I was thinking about fan out and unnecessarily conflated it with up-leveling. 

Connecting each of the five output pins on a 74LS83 4 bit adder to drive 5 leds -- all the while the Adder is powered by a weak 3 V source. 

So, there will likely not be enough push to drive the led directly from those pins -- and i guess, trying to drawing too much electricity through the adder is also not healthy.

So, I see several options for such a boost:

1. introduce a buffer between each output pin and led -- each buffer is dedicated to each lead and is directly powered by a 3 V source and hence provides enough to boost each led - resistor segment -- without drawing it from the Adder.

2. use one of those up-levels to 5 V for each pin -- but this would do more than necessary since the leds could be powered by 3V as well -- up-leveling is not needed ... so, i now understand that its over kill.

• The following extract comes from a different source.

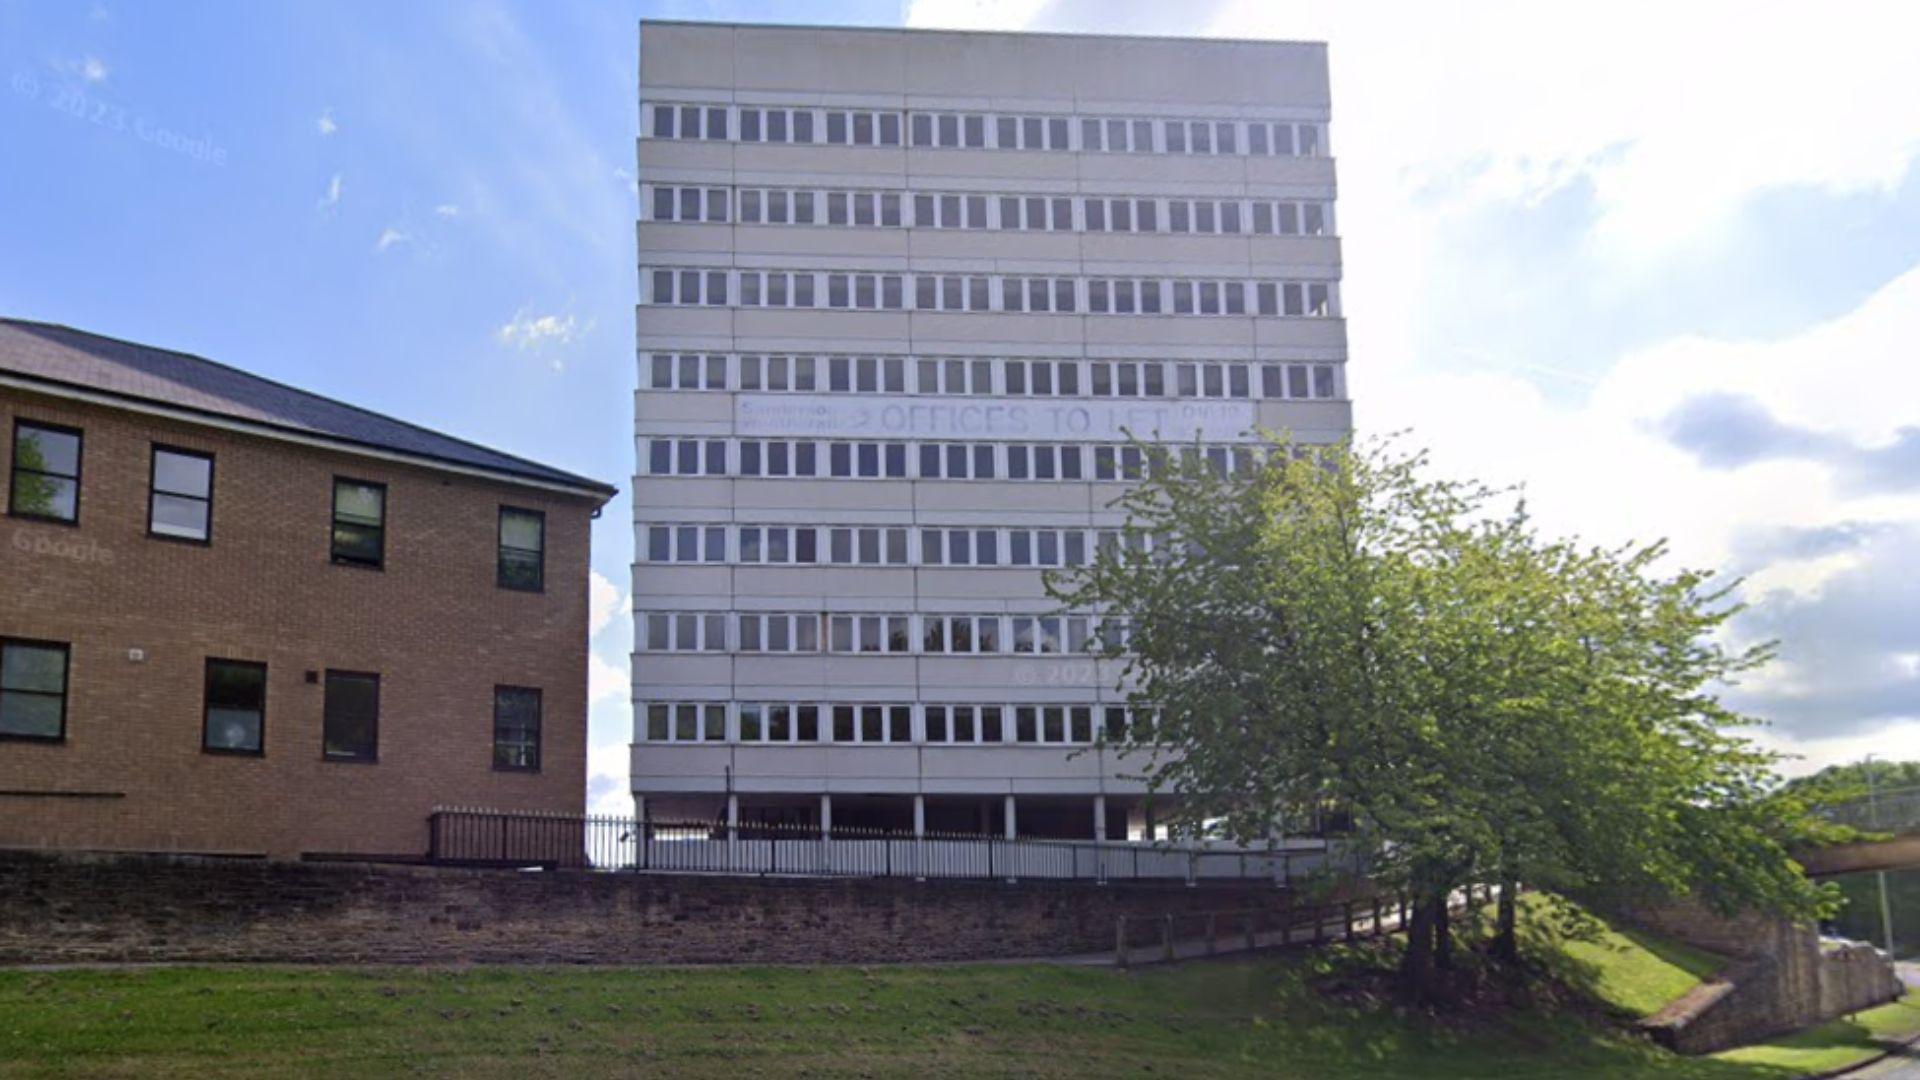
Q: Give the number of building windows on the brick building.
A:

3. use a transistor to use the weak output from the Adder to drive a 3 V source through the led

4. use an open collector version of the 74LS83 (if existing) to avoid the need for an additional transistor

 

(edit: i now notice that all options might actually be the same -- they all use a transistor to buffer between the output pin and the led -- just the "form" on the circuit is different)

 

Lessons i learned are:

1. sometimes voltage on a pin is intended to drive a device -- this however requires drawing electricity through that pin and its IC

2. sometime voltage on a pin is a signal only and voltage to drive something needs to come from a different source.

3. an IC always has a max electricity that can be draw through it - independent of level of its voltage source -- this must be kept below in the circuit design.

4. sometimes electricity flow must be further limited via a resistor (e.g. to protect a led) and sometimes electricity flow must be boosted -- usually via a transistor.

5. sometimes high voltage without electricity flow is a signal, can be achieved through a pull-up resistor connected to a voltage source

6. sometimes ground voltage without electricity flow is a signal, can be achieved through a pull-down resistor connect to ground.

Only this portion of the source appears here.